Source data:
..............................

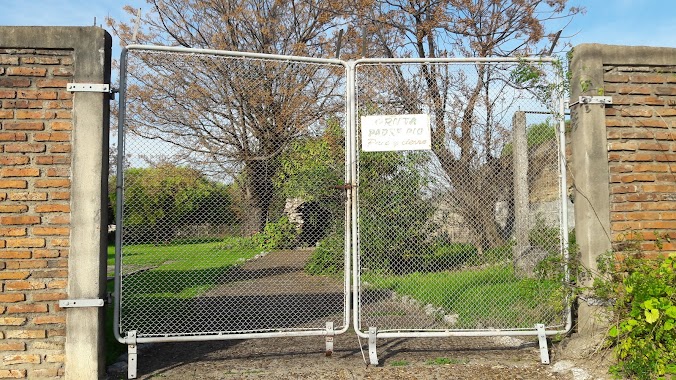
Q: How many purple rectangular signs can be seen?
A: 0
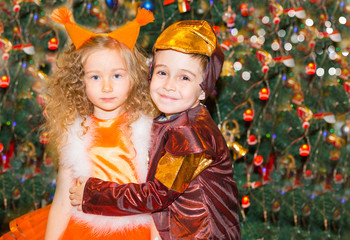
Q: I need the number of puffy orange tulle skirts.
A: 1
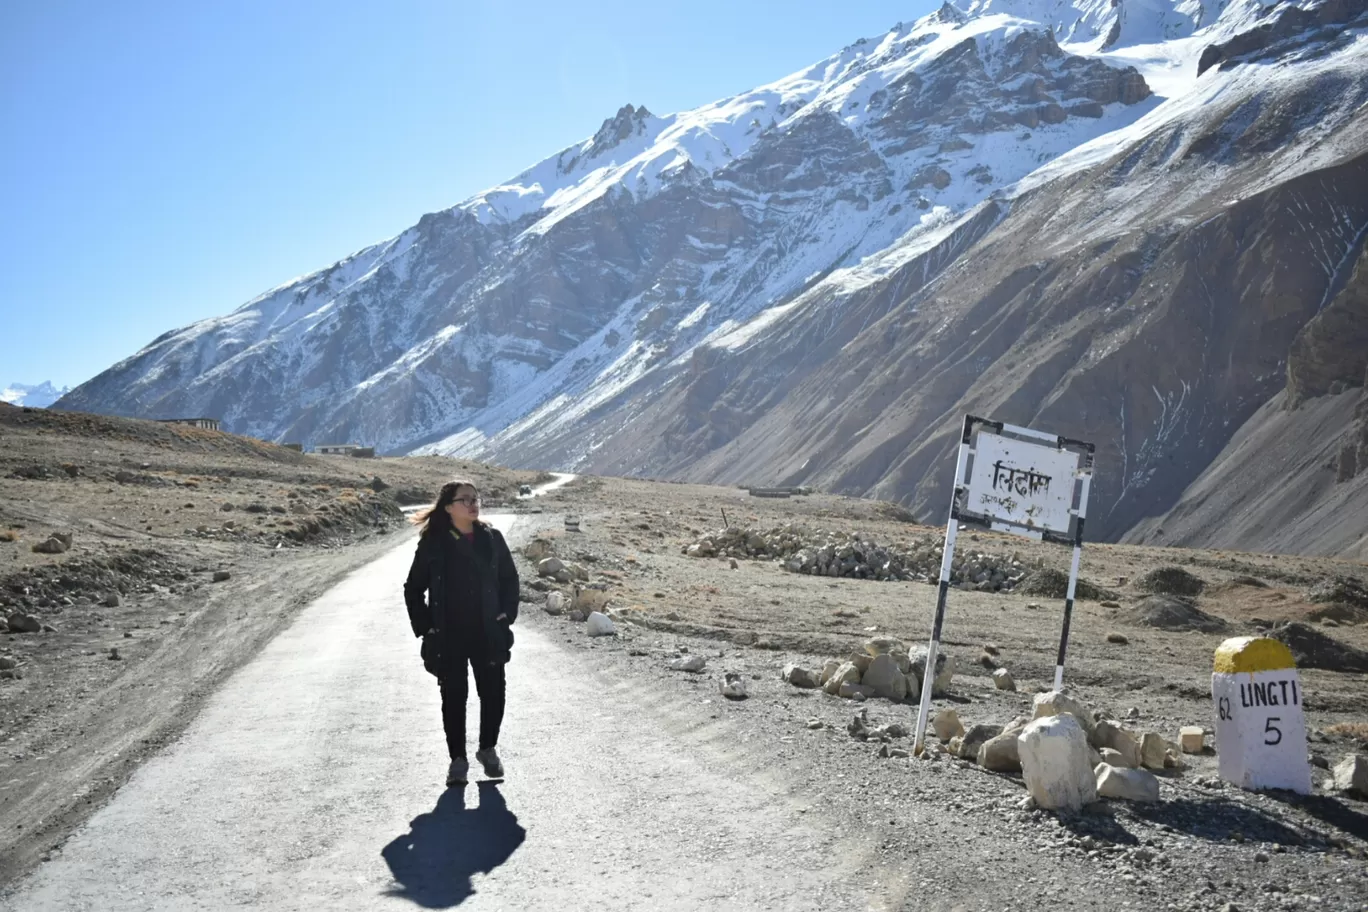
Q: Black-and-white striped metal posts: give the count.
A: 2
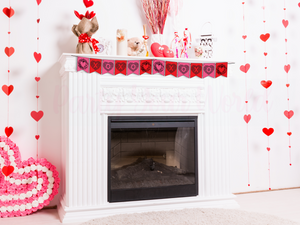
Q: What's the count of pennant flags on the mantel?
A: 12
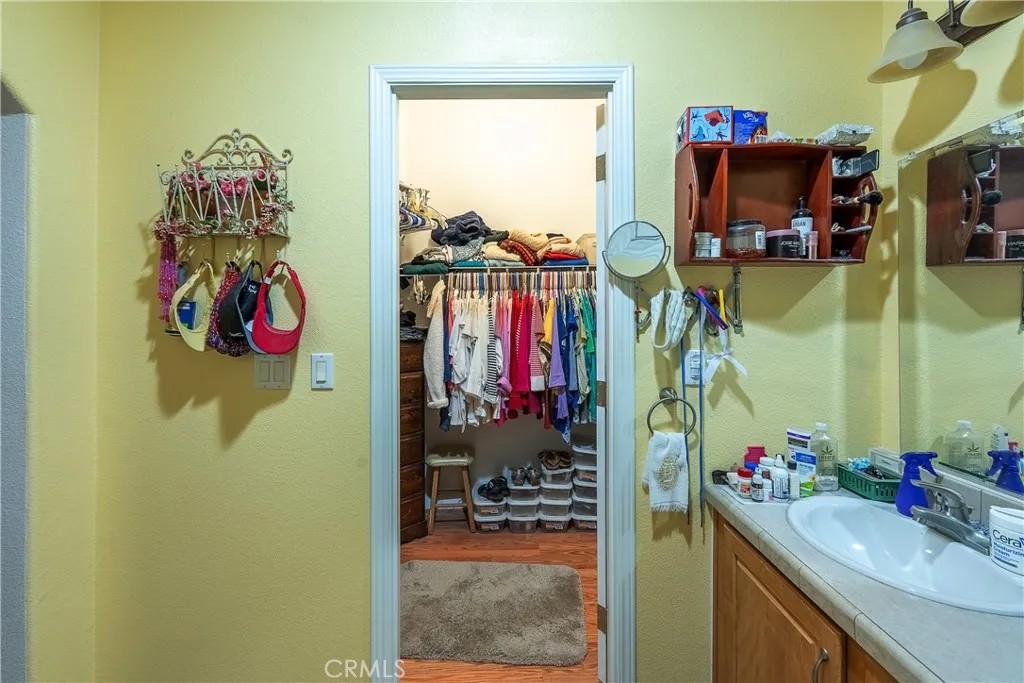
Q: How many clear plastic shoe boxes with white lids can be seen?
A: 14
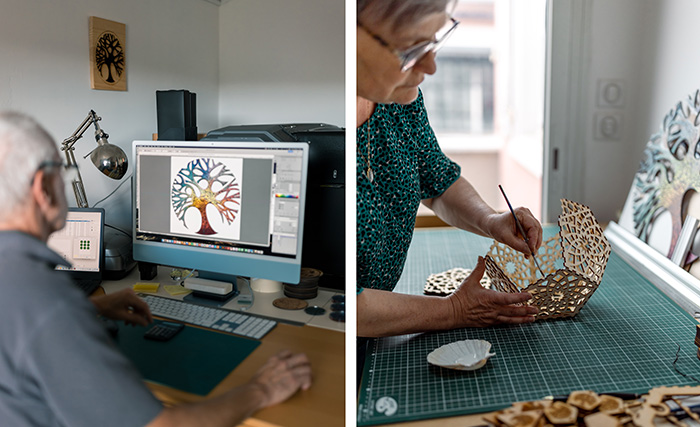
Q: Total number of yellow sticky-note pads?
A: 2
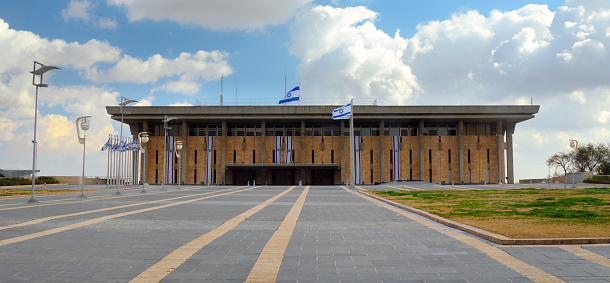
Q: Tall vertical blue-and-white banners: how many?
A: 6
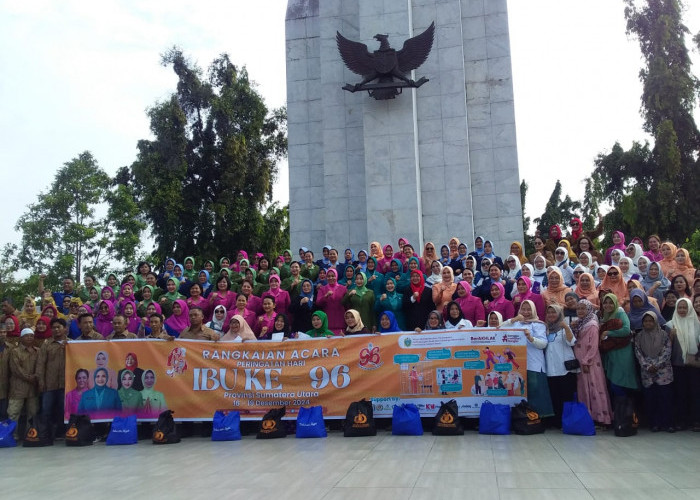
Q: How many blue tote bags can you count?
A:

..............................

About this task: When the word "seen" occurs in a line above, list that line.

Written solution:
Q: How many purple rectangular signs can be seen?
Q: How many clear plastic shoe boxes with white lids can be seen?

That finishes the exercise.